My reading has indicated that Jaune Flamme is not a tangerine variety (which wouldn't have significant Beta-carotene if I understand things)
http://fic.osu.edu/Orchard_OARDC_20141.pdf
Where did you see that Jaune Flamme was a tangerine variety?
I didn't have the impression that beta as an alternate biopath?? I was more under the impression that beta was a further step past lycopene. I'm under the impression that you have to have R in order to get to Beta.
http://frogsleapfarm.blogspot.com/20...-color-in.html
Quote:
Originally Posted by Fusion_power
There are two separate genes involved. One is Tangerine on chromosome 10 in Jaune Flamme.
http://tgrc.ucdavis.edu/Data/Acc/GenDetail.aspx?Gene=t
The other is Beta Carotene on chromosome 6 in 97L97.
http://tgrc.ucdavis.edu/Data/Acc/GenDetail.aspx?Gene=B
The key difference is that Tangerine is from interrupting the lycopene biopath.
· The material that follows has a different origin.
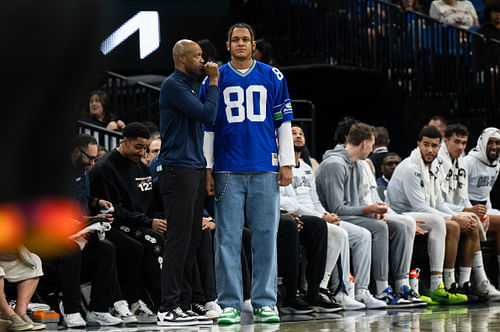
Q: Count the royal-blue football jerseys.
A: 1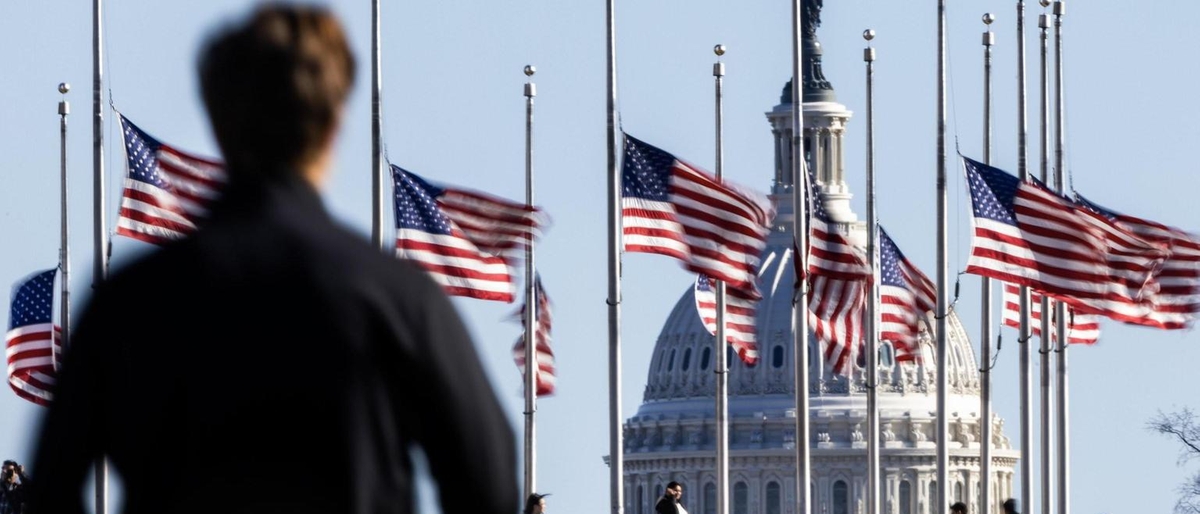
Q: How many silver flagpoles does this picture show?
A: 13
The tangerine color is from accumulation of prolycopene which gives a rich orange color. When heterozygous with a normal lycopene gene, prolycopene is converted into lycopene which is red. Therefore a cross of Tangerine X Lycopene always produces a red Lycopene fruit.
Beta Carotene is different in that it is a parallel biopath to lycopene. You can get both lycopene and beta carotene into the same plant. Caro Red is just such a plant with both beta carotene and lycopene in the same fruit. The result can vary from pale reddish orange to rich orangish red. Caro Red!